Journal de guerre de Paul Morand 1943 - 1945.jpgRENTRÉE 2023 Été 1943, Paul Morand a compris que la guerre est perdue pour lui, Vichy et l'Allemagne. Bien que nommé ambassadeur en Roumanie à l'été 43 puis Ministre plénipotentiaire à Berne en juillet 44, il regarde désormais la guerre de loin, c'est-à-dire à l'abri des frontières suisses... Aigre et sans remord, ni doute, il est certain d'avoir toujours choisi le bon camps, celui de Hitler et de la haine des juifs.
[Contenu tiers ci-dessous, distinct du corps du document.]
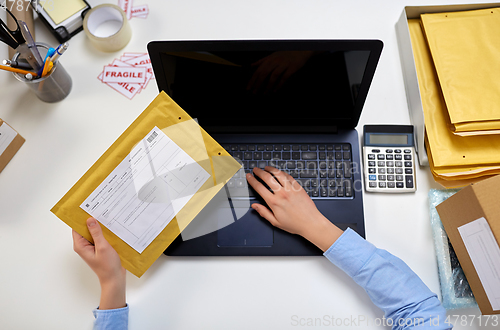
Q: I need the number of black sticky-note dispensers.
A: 1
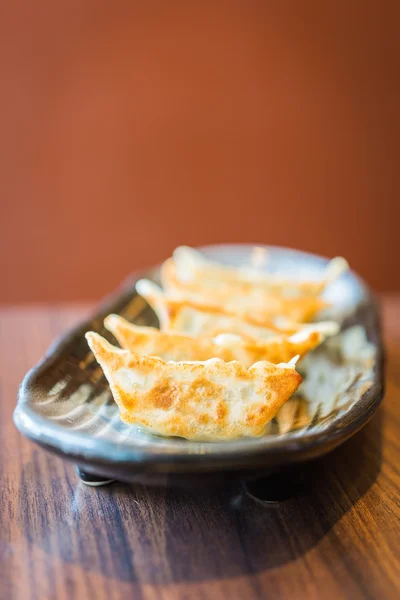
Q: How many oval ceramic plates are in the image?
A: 1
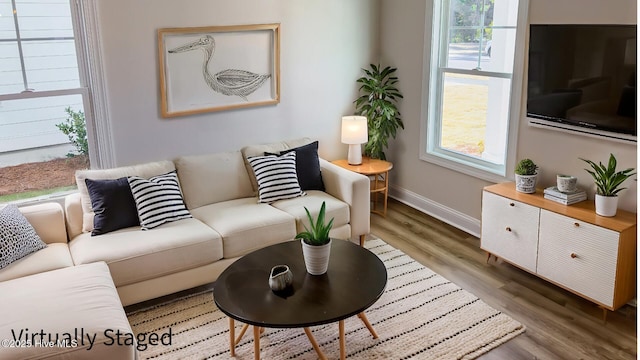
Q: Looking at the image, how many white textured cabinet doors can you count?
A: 2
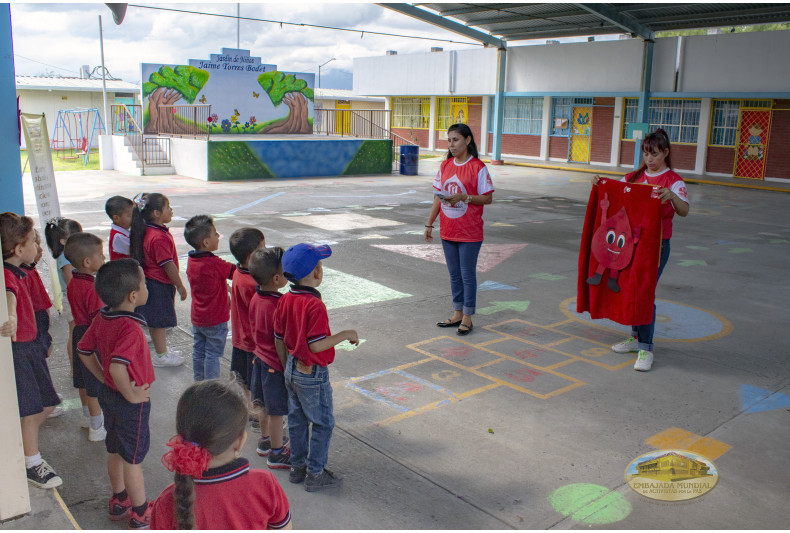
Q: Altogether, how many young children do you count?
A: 12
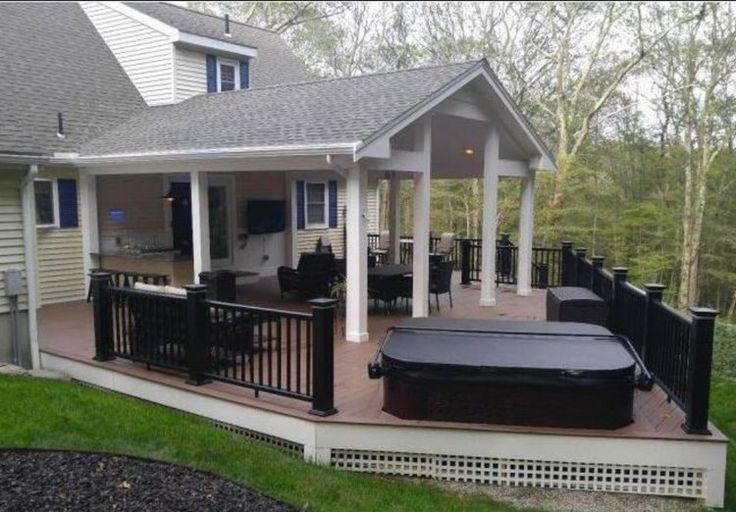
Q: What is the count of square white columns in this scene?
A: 7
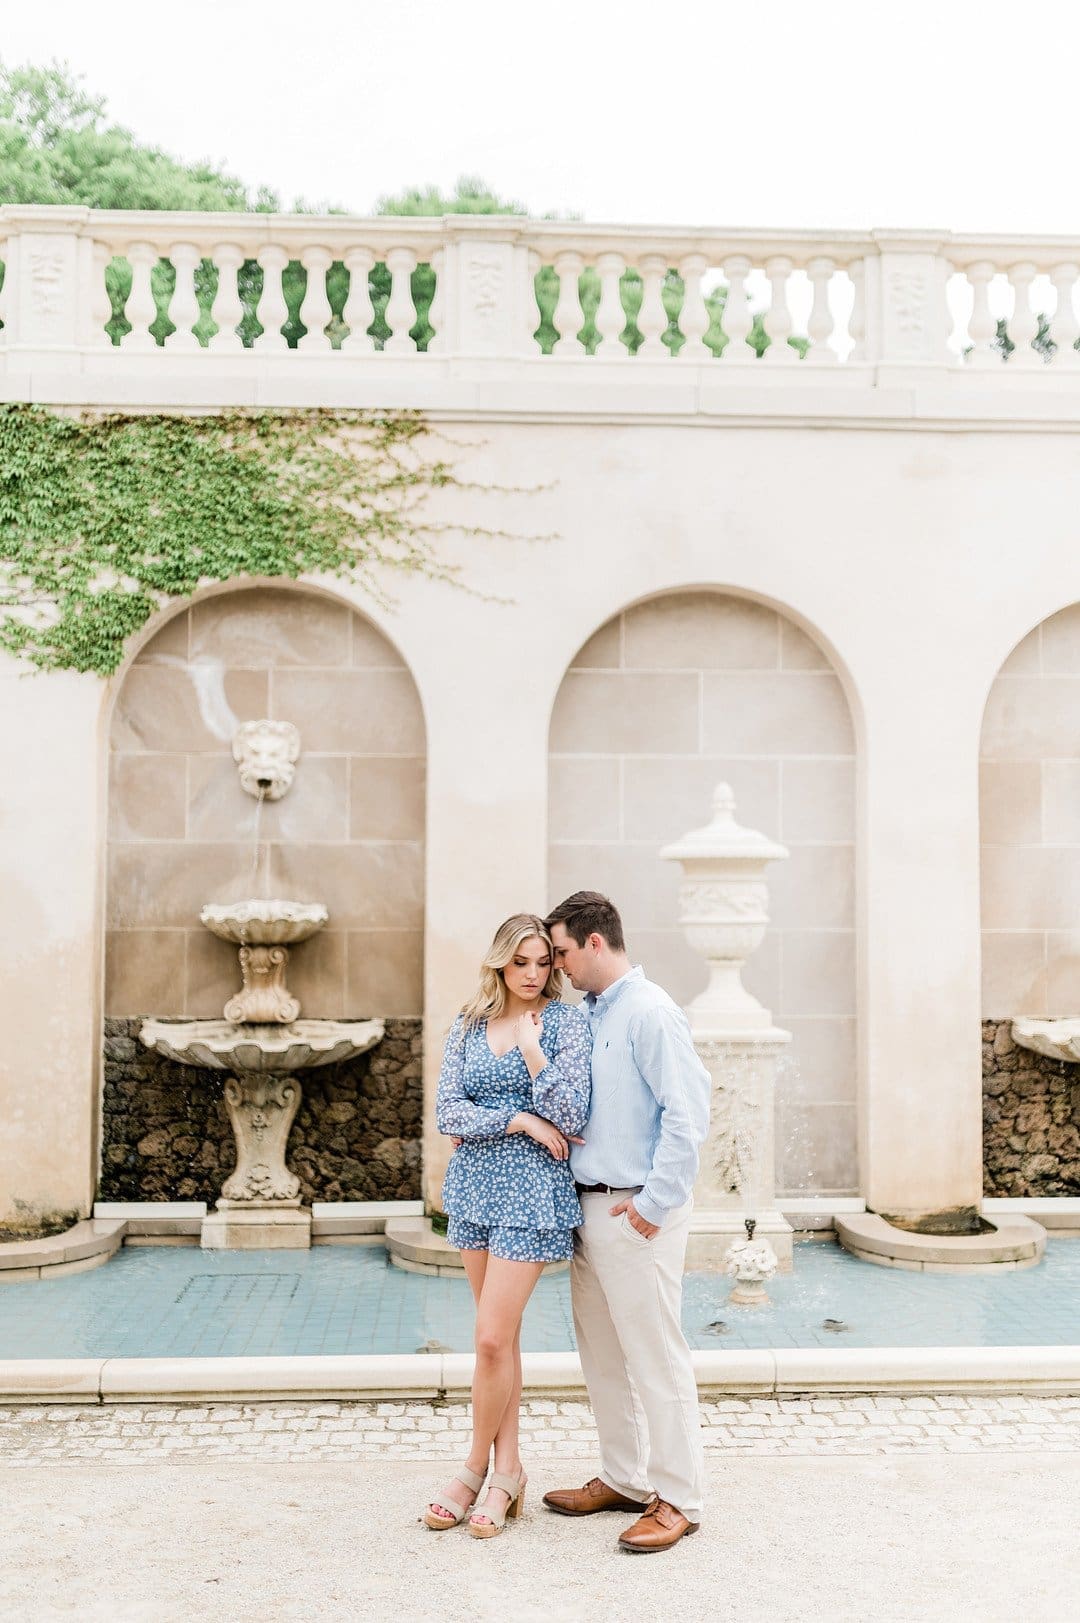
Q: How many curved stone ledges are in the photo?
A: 3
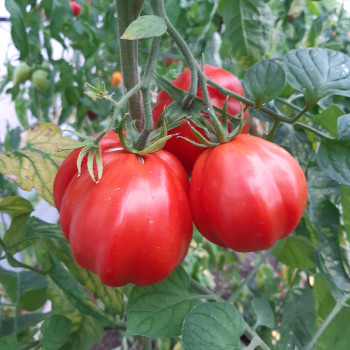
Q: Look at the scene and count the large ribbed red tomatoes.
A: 3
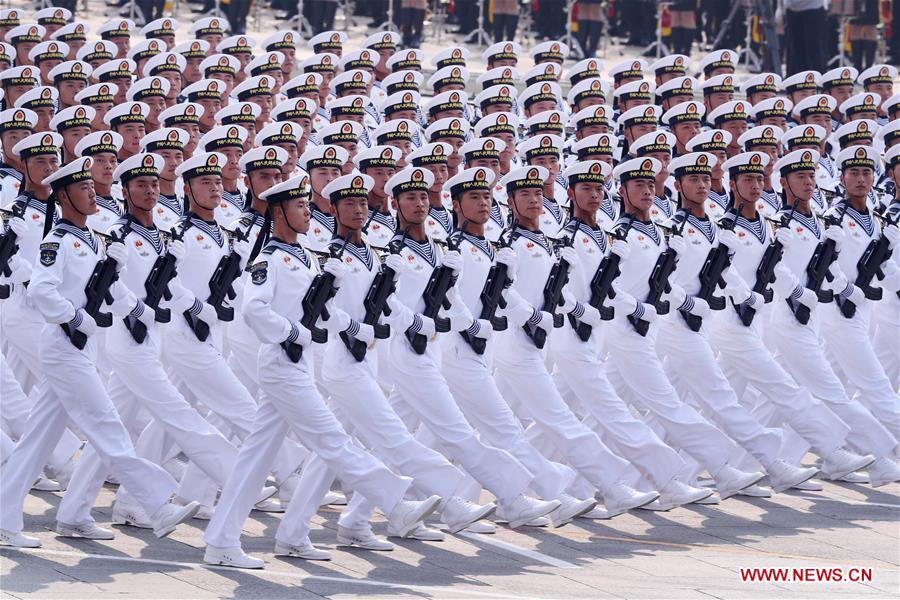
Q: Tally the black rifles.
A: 15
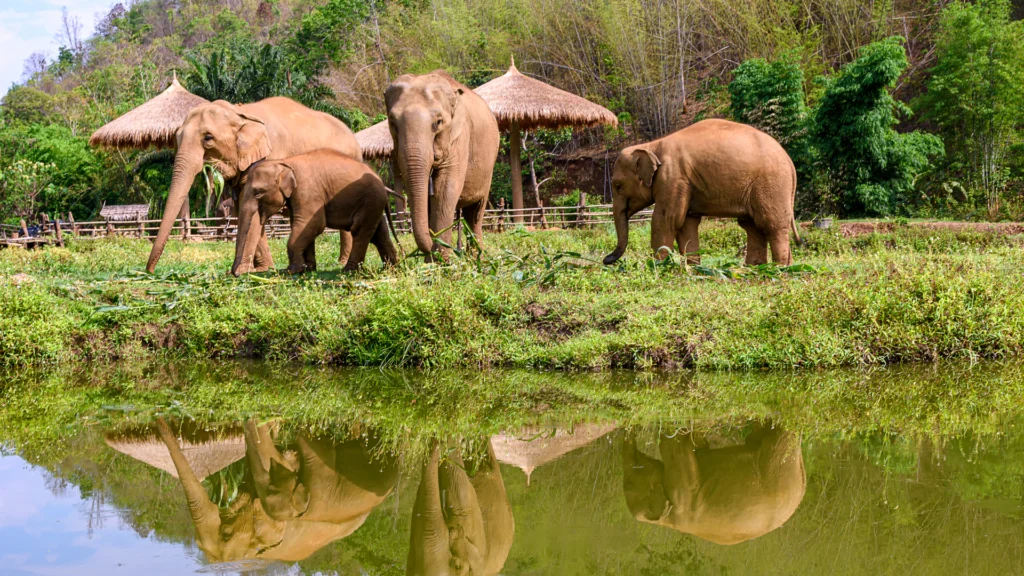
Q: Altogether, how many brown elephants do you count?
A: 4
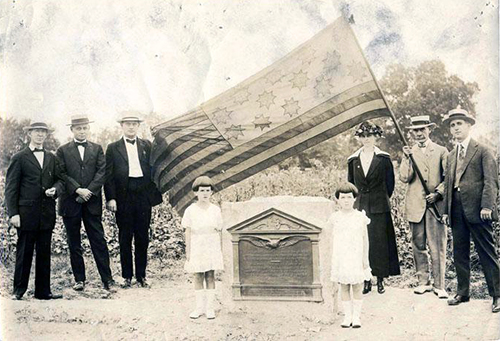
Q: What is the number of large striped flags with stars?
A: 1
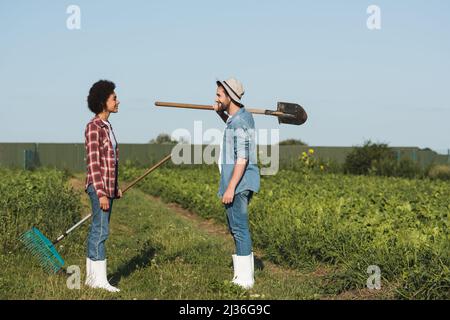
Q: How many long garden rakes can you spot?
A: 1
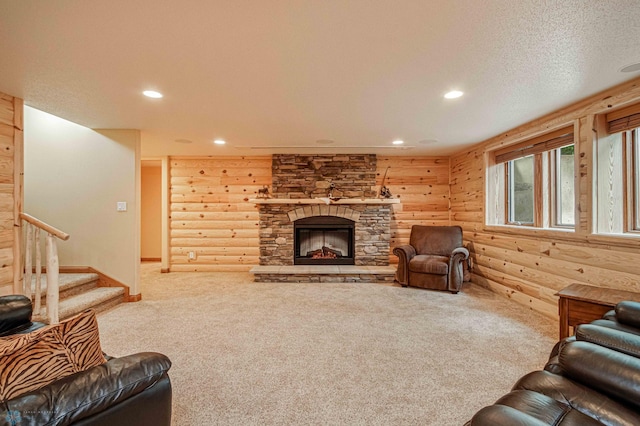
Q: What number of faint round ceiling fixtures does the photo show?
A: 4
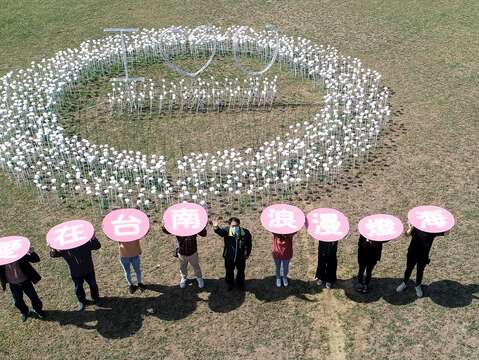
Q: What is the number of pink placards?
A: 8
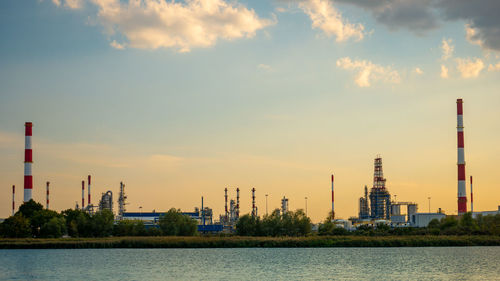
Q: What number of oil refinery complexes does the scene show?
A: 1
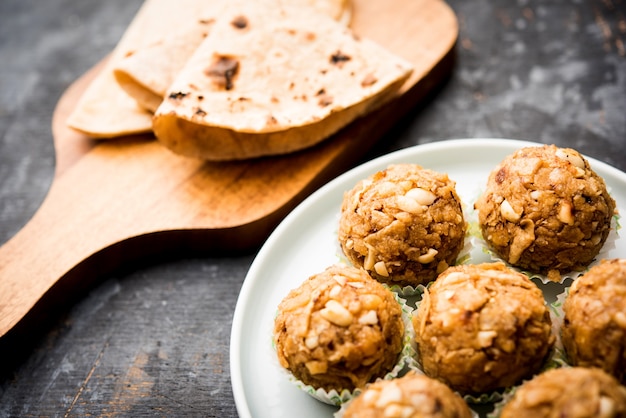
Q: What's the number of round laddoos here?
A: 7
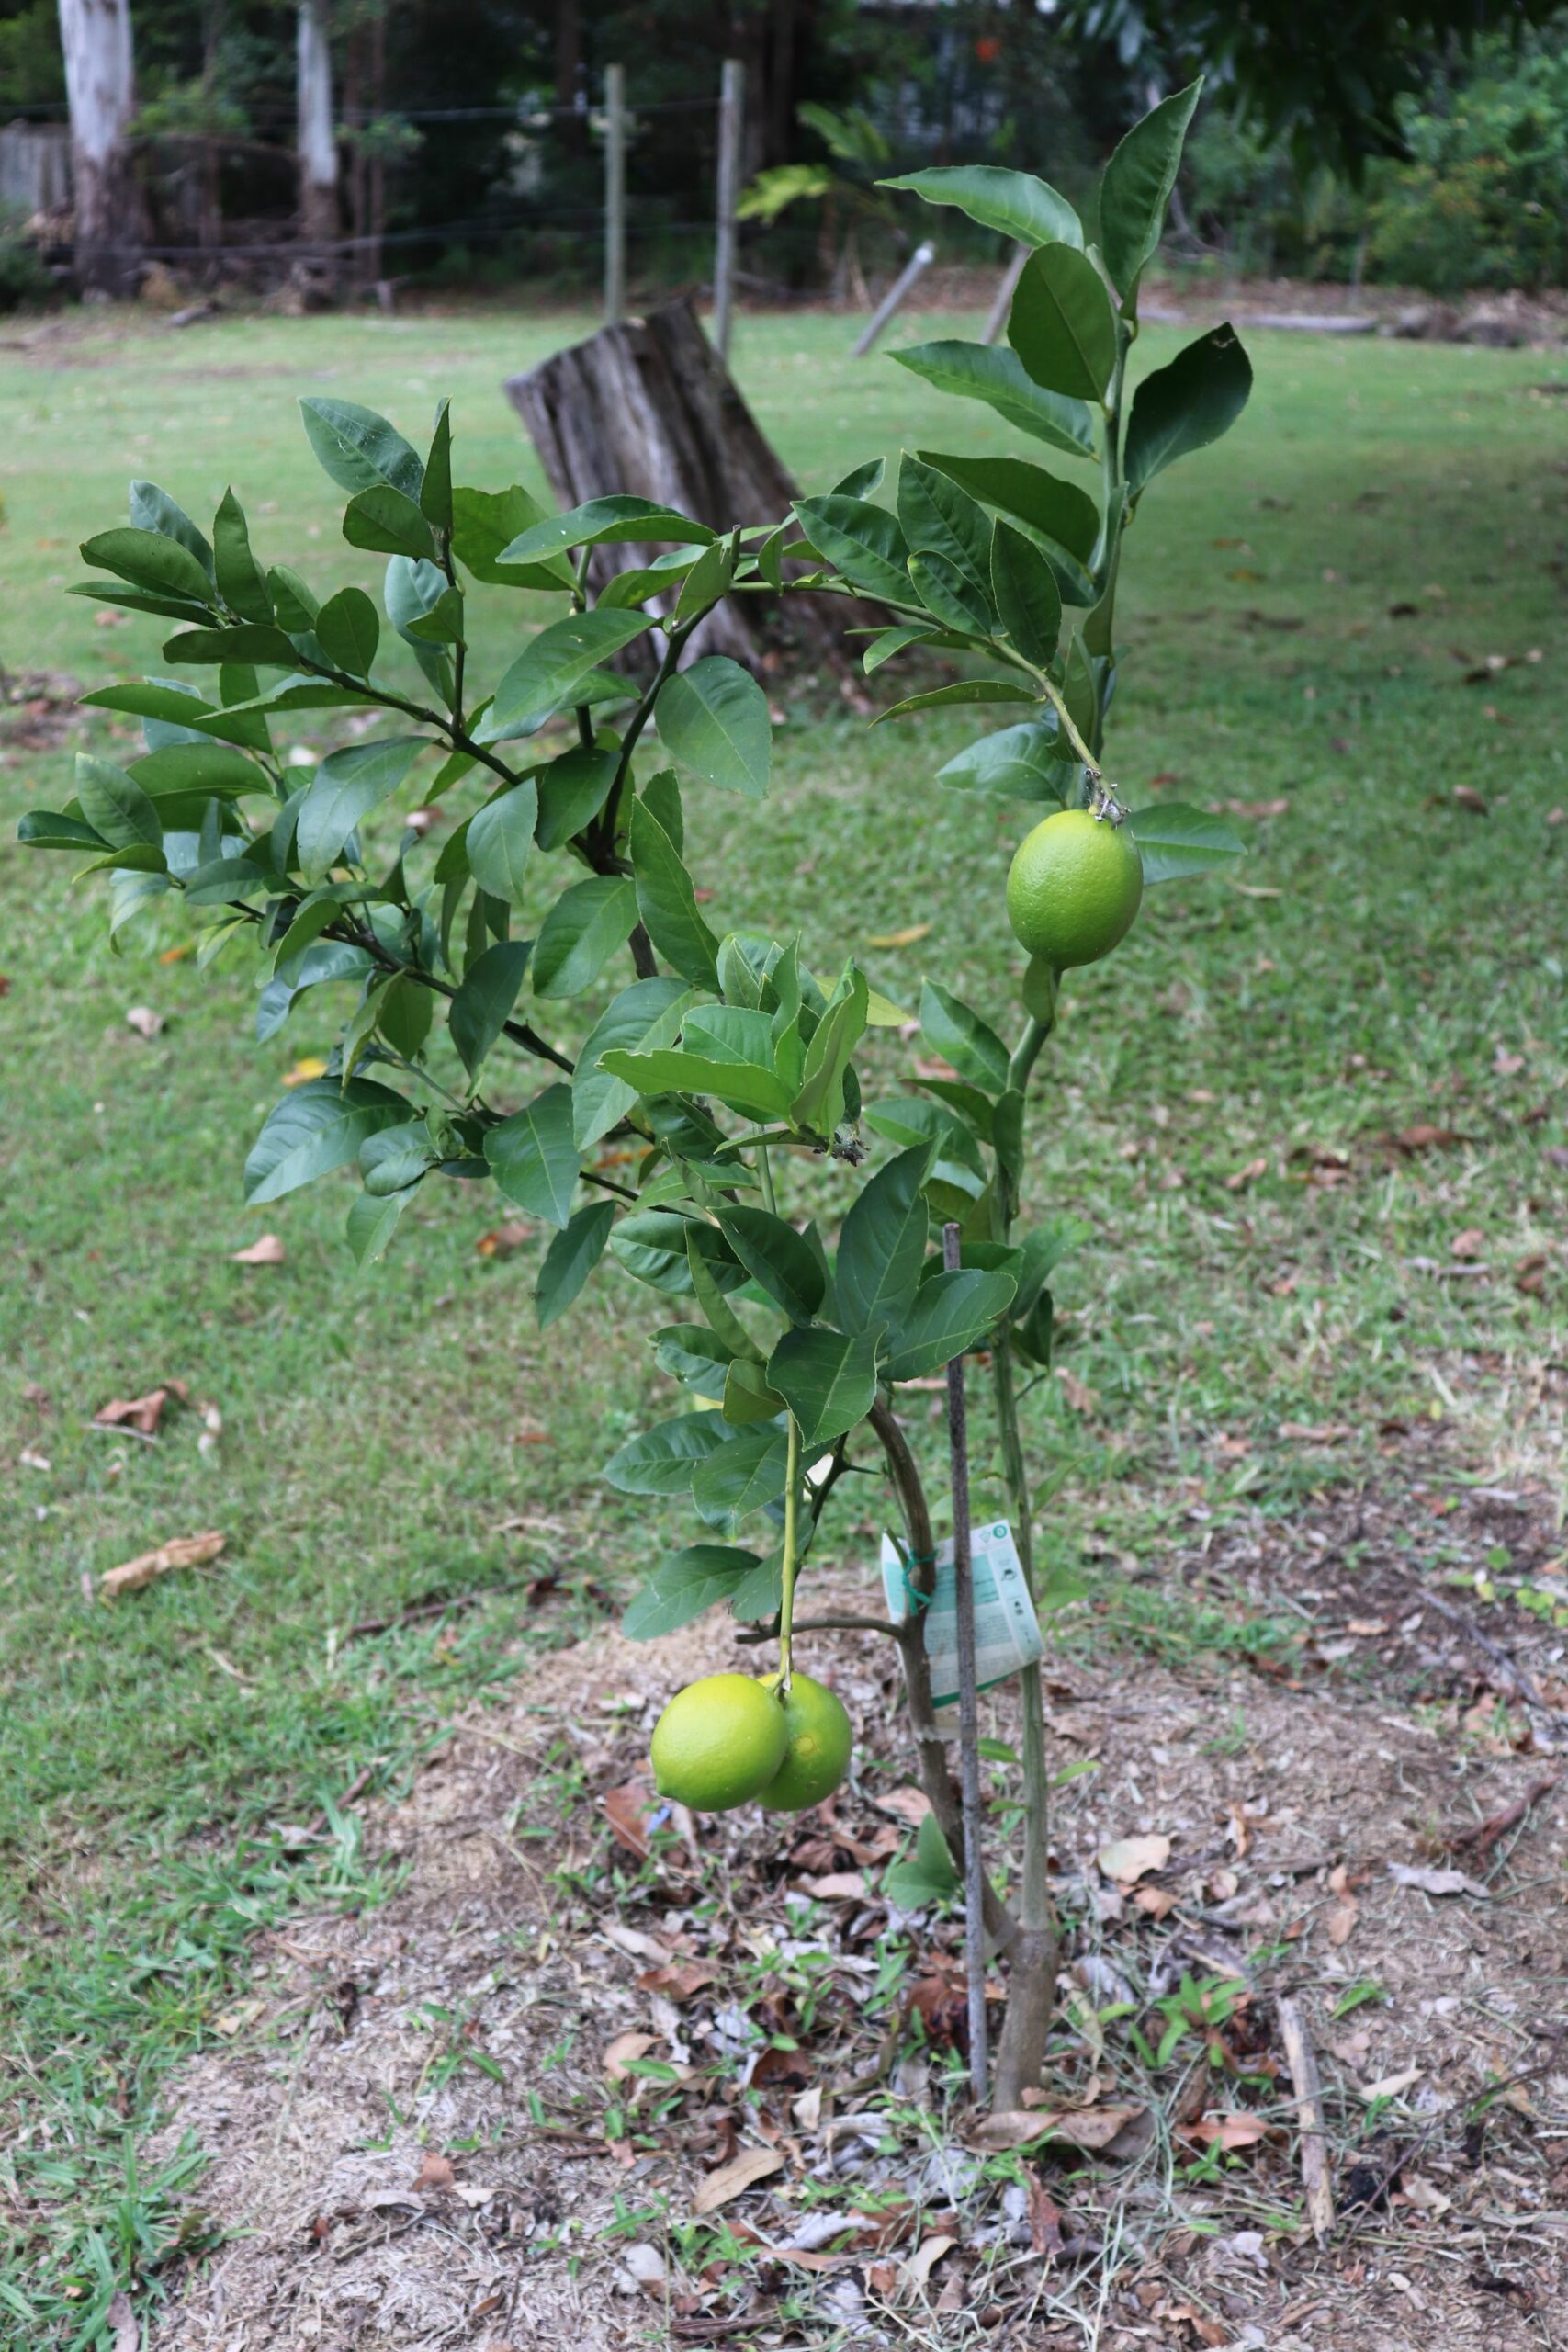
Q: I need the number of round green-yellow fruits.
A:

Jamais, il ne se reniera.

Ce second tome de son journal de guerre est presque triste, les portraits ciselés du premier tome ont disparu, sa haine des juifs non car il y a toujours un complot juif contre lui ou la France. Il parle aux chats, pense moins à l'Académie française.
Son départ pour Berne est source d'inquiétude, le visa allemand se fait attendre, une fois obtenu, il le cache entre les deux rubans de sa bretelle, car s'il reste en France il est mort, en Suisse il pourra vivre. Il cherche une maison, coupe du bois et compte les années d'exil à vivre en Suisse loin de ses maisons, de ses livres et de l'Académie française où les élections ont repris à l'automne 1944.

Pas un mot sur le Débarquement, il cherche plutôt un avocat et fait la liste des juifs qu'il aurait aidé (en fait sa femme...), la liste des biens que l'on pourrait lui confisquer, se cherche quelques excuses "deux routes sur trois étaient bonnes, j'ai pris la troisième". Il s'interroge aussi sur le nouveau pouvoir en France, sa présence sur la liste des écrivains mis à l'index (son nom est dessus puis en disparait), s'étonne que ce pouvoir ne cherche pas "les vrais collaborationnistes" (sic !) et pousse même la mauvaise foi à s'interroger :

"avant d'accuser les gens de collaboration, il faudrait juridiquement définir le mot. On le laisse exprès vague, flottant, pour qu'il puisse être passé comme un lacet autour du cou des accusés".

Le Maréchal est jugé et condamné à mort (il sera gracié par de Gaulle), Laval est jugé et condamné (il sera fusillé le 15 octobre 1945), Paul Morand qui l'admirait, brosse du "Président" un portait élogieux de trois pages, quelque jours après son exécution. La fin de la guerre n'est pour lui qu'une longue séance de lecture - des classiques principalement - et de bains de soleil pris nu dans son jardin. Désinvolte jusqu'au bout, jusqu'à la nausée pour le lecteur...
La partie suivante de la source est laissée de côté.